## WHAT TO DO:
Please give the entries again in full and exactly, without any picture.

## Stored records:
────────────────────

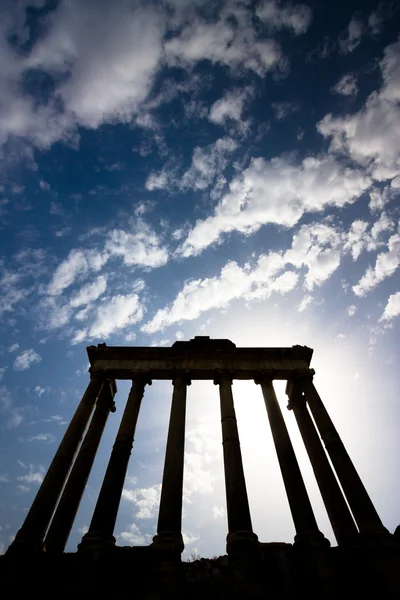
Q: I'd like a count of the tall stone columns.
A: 8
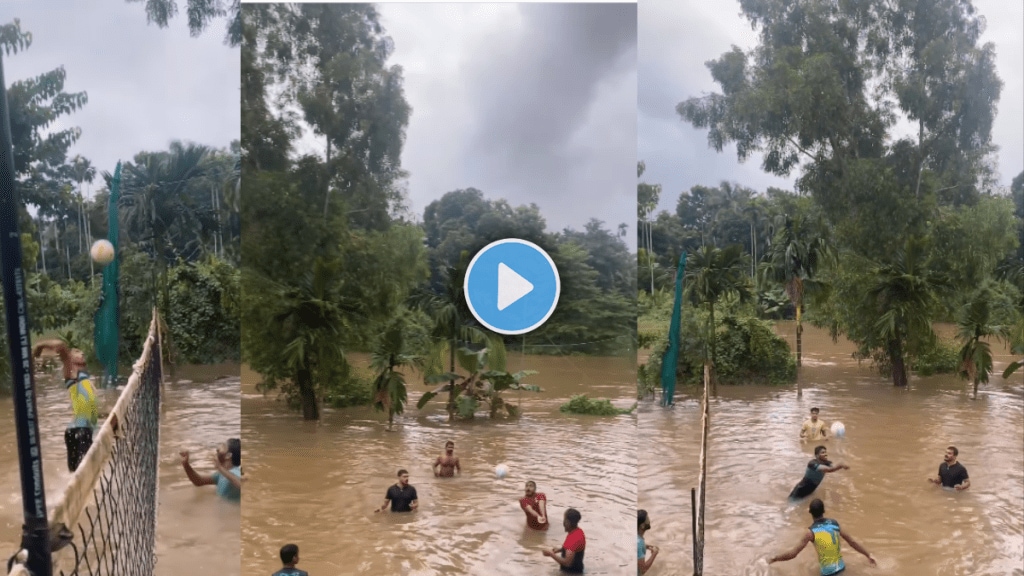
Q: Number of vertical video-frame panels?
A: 3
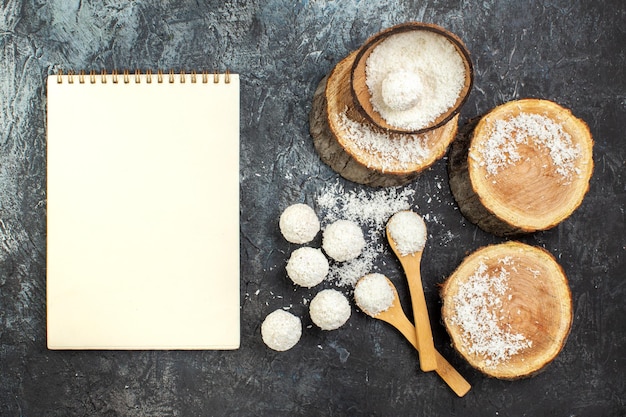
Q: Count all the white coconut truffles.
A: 6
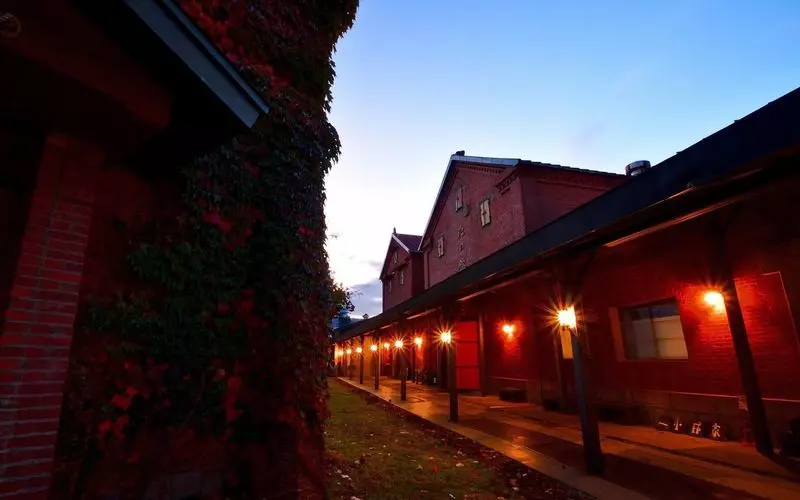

────────────────────

## RESULT FOR THIS TASK:
Q: I'd like a count of the tall stone columns.
A: 8
Q: Number of vertical video-frame panels?
A: 3
Q: Count all the white coconut truffles.
A: 6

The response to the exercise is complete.